FMAP is a citizen-science project that was funded in 2015 by an outreach and education grant from NOAA's Marine Debris Program.
- Store or secure loose items around your yard, especially when stormy weather is forecast. This helps prevent objects from blowing or washing into storm drains and waterways.
- Never release balloons into the environment.
- Find coastal cleanup events in your community through the Ocean Conservancy’s International Coastal Cleanup website: oceanconservancy.org/trash-free-seas
- Learn about marine debris prevention from qualified government programs such as NOAA’s Marine Debris Program, FWC’s Monofilament Recovery and Recycling Program, DEP’s Clean Marina and Clean Boatyard programs, along with independent, informal science education efforts such as Mote’s “Sea Debris” exhibit.
- Check out the Florida Marine Debris Reducation Guidance plan, developed by an expert team including Mote, the Florida Fish and Wildlife Conservation Commission, the Sarasota Dolphin Research Program and many others: floridadep.gov/fco/fcmp
Beachgoers, boaters and fishers:
- Each time you go to the beach, leave it cleaner than before.

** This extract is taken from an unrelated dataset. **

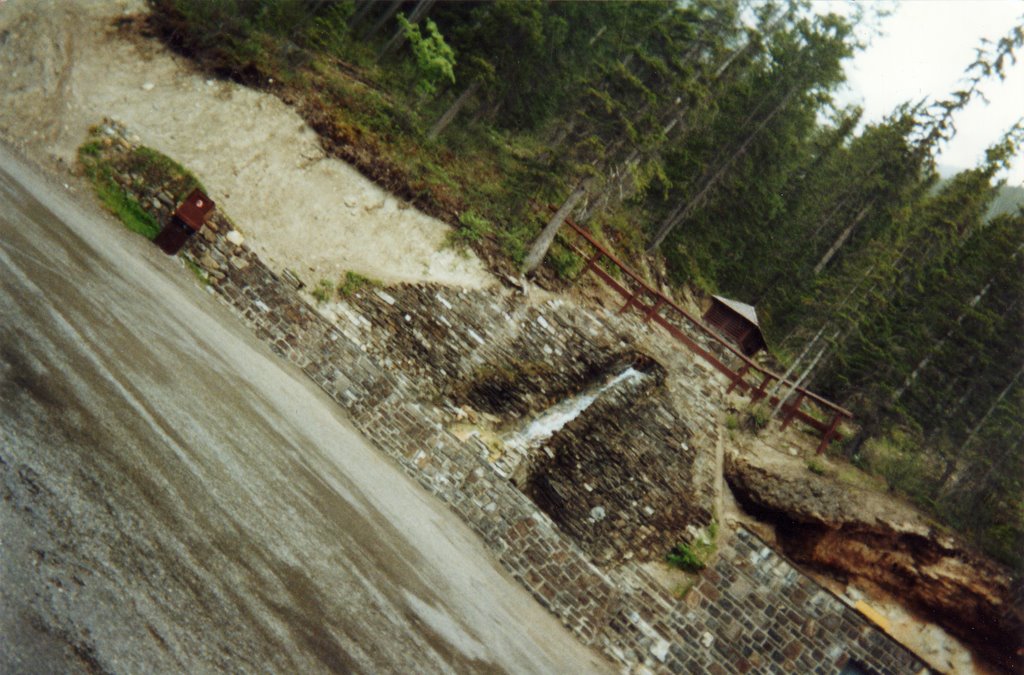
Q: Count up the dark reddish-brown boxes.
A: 1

- Share data on the debris you find through the smartphone app Marine Debris Tracker. There, you can log data under a special list for CZS’ Sarasota Dolphin Research Program.
- Stow trash and fishing line when under way. Marine debris that blows out of a vessel or vehicle can become ingested by, or entangled around, marine life.

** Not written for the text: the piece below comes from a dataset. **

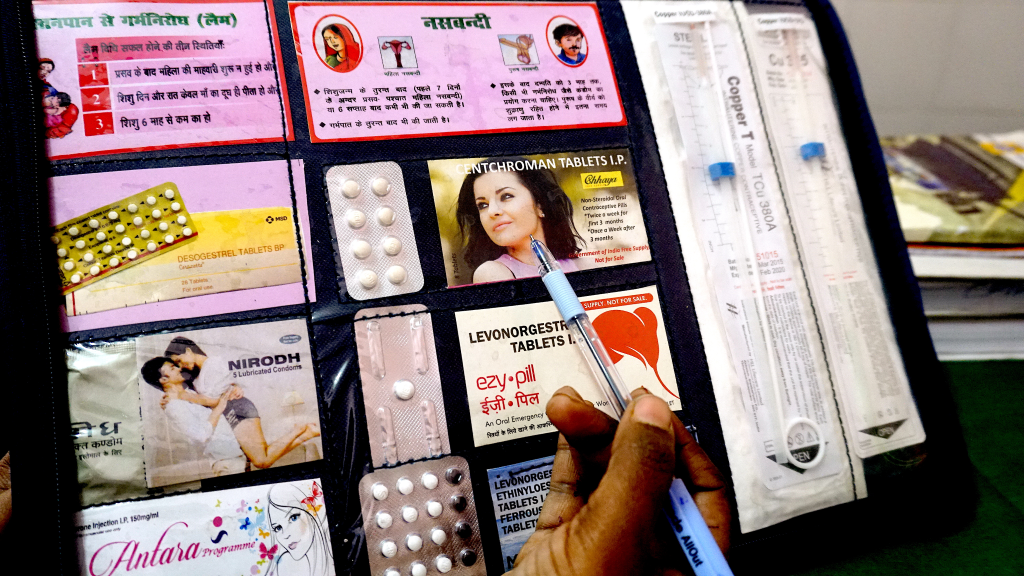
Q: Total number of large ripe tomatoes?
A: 0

- Check your fishing line for frays and recycle monofilament line before it can break.
- Recycle monofilament fishing line in bins at boat ramps, piers, marinas and tackle shops. Carry a portable bin to collect discarded line. Cut discarded braid or wire fishing line into 12-inch or smaller pieces and place them into a covered trash receptacle.
- When disposing of tackle such as hooks and lures, clip off sharp points to avoid injuring humans and wildlife.
- Report entangled marine animals (and any injured, sick or dead marine animals in general) to trained wildlife responders in your area.
- Within Sarasota or Manatee county waters, please call Mote's Stranding Investigations Program, a 24-hour response program, at (941) 988-0212.
- If you see a stranded or dead manatee anywhere in state waters or a stranded or dead dolphin, whale or sea turtle outside of Sarasota or Manatee counties, please call the FWC Wildlife Alert hotline at 1 (888) 404-FWCC (3922).